* _ACTIVITY_
This task calls for copying each line below that contains "number".
↓
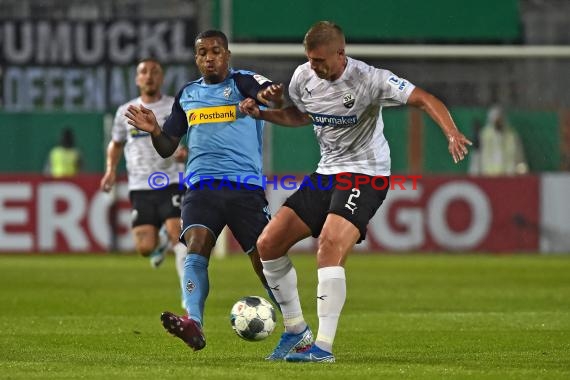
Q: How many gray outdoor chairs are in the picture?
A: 0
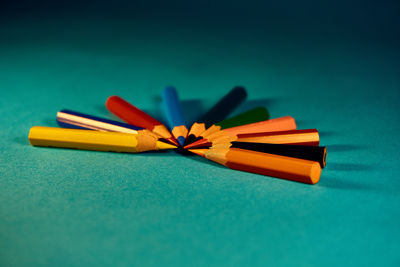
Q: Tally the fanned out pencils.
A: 10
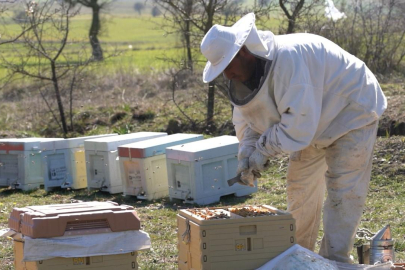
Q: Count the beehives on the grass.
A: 7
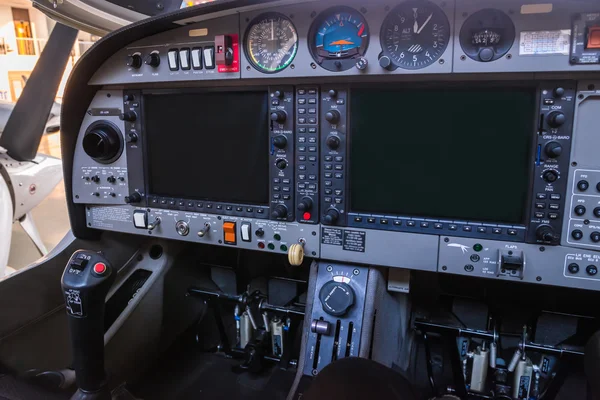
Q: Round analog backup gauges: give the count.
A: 4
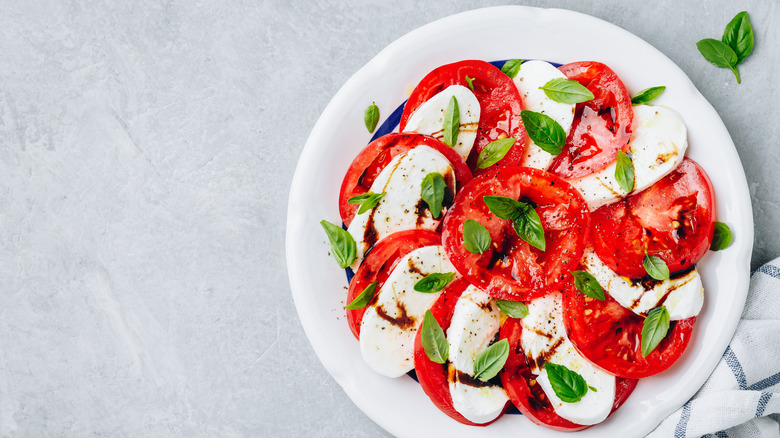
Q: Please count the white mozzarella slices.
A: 8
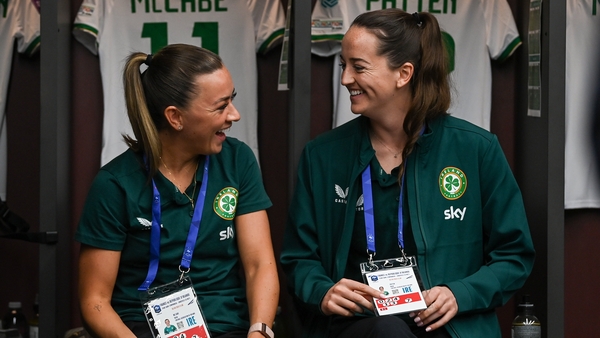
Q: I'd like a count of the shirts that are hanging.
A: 4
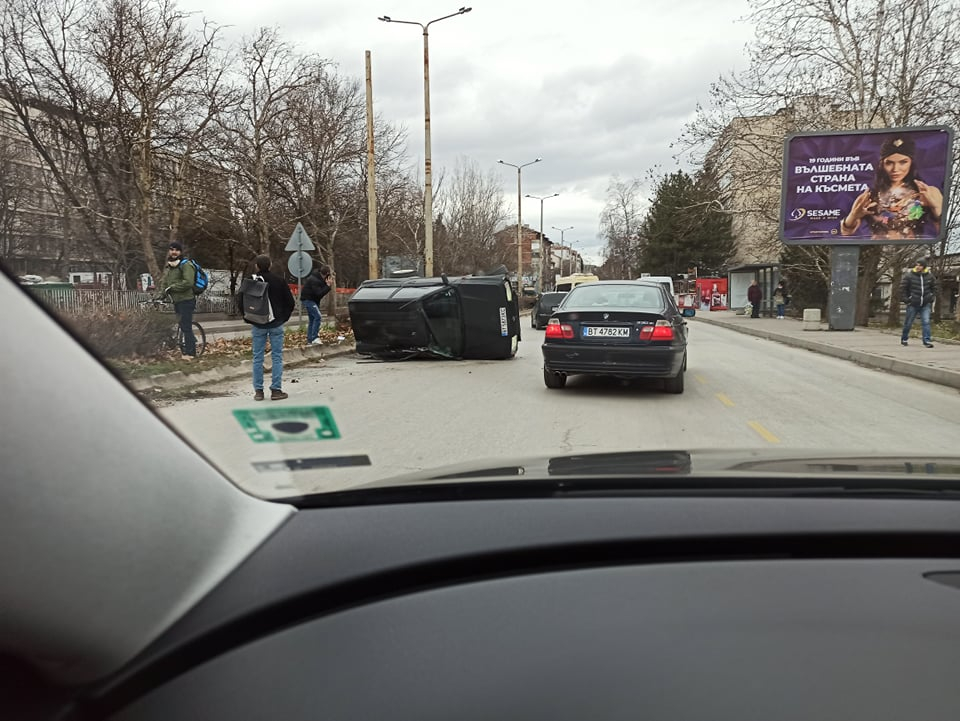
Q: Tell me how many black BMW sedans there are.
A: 1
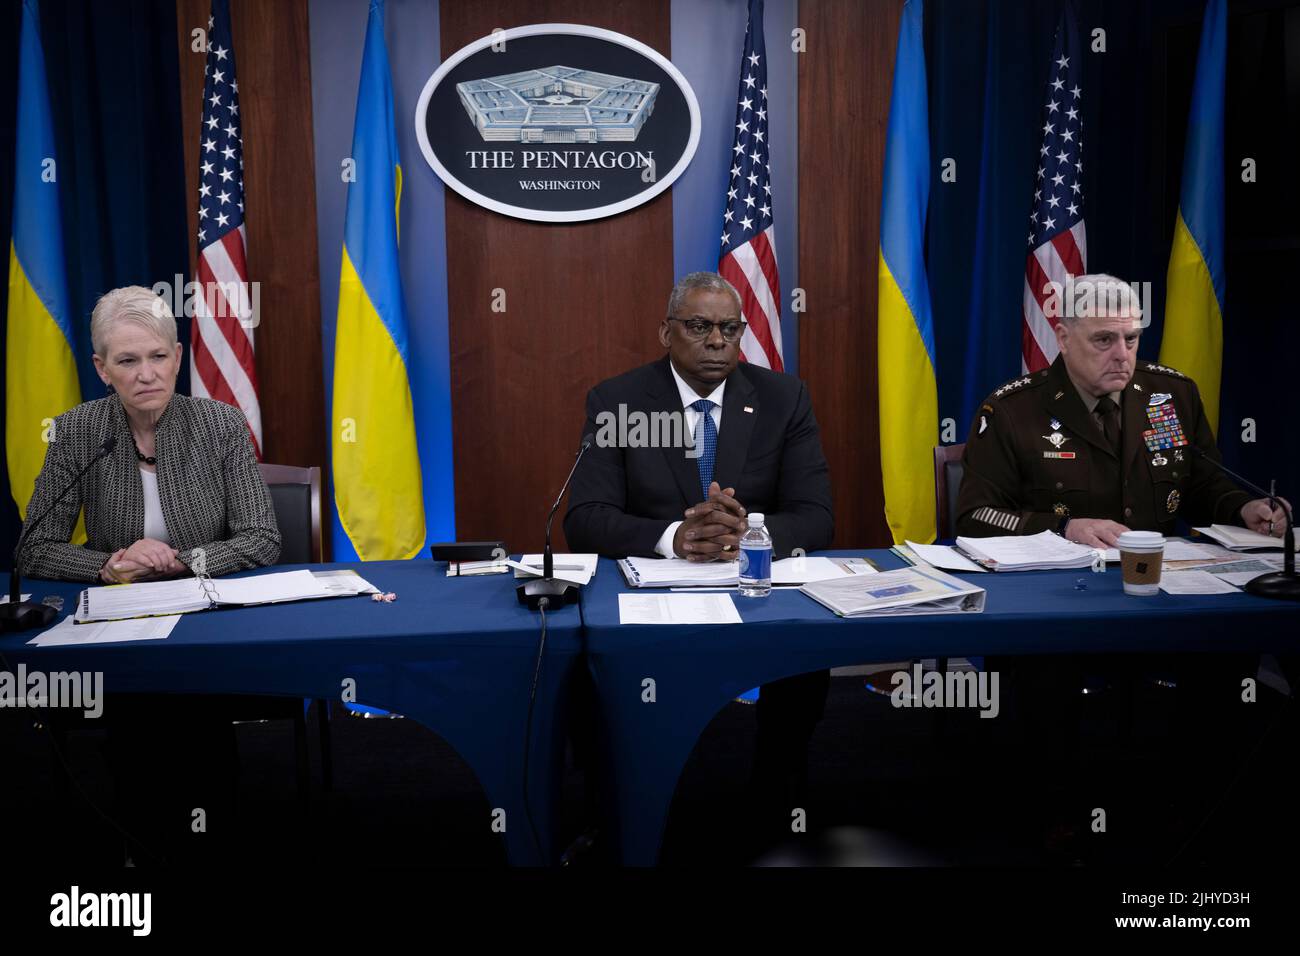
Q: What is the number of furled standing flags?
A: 7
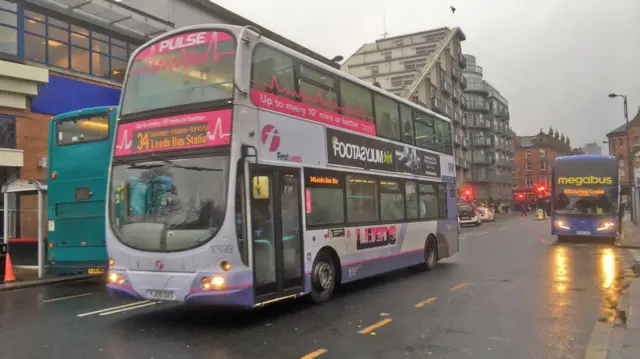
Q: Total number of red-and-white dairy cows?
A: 0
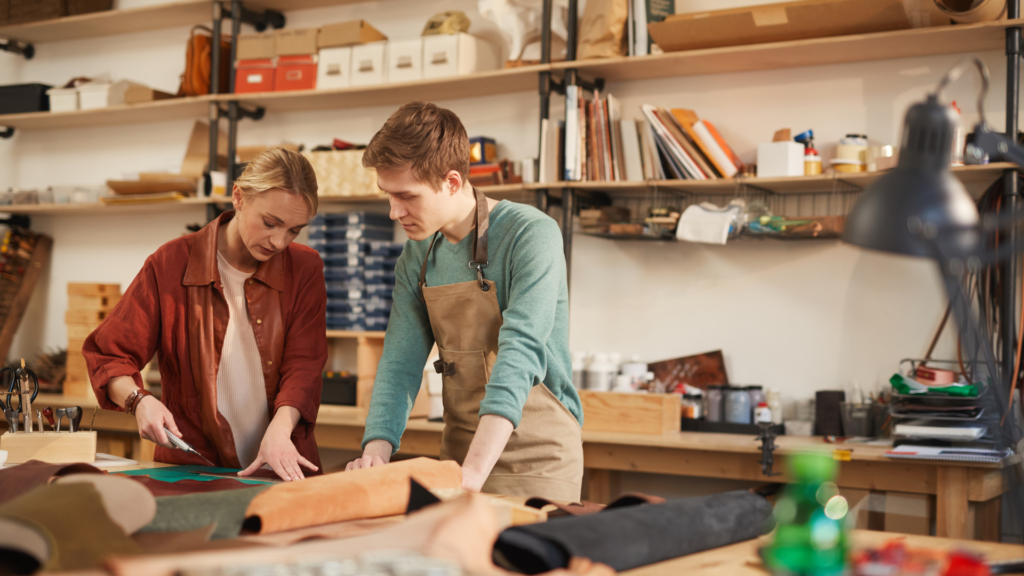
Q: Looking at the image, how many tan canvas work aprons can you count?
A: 1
↑
* _TASK ANSWER_
Q: What is the number of furled standing flags?
Q: Total number of red-and-white dairy cows?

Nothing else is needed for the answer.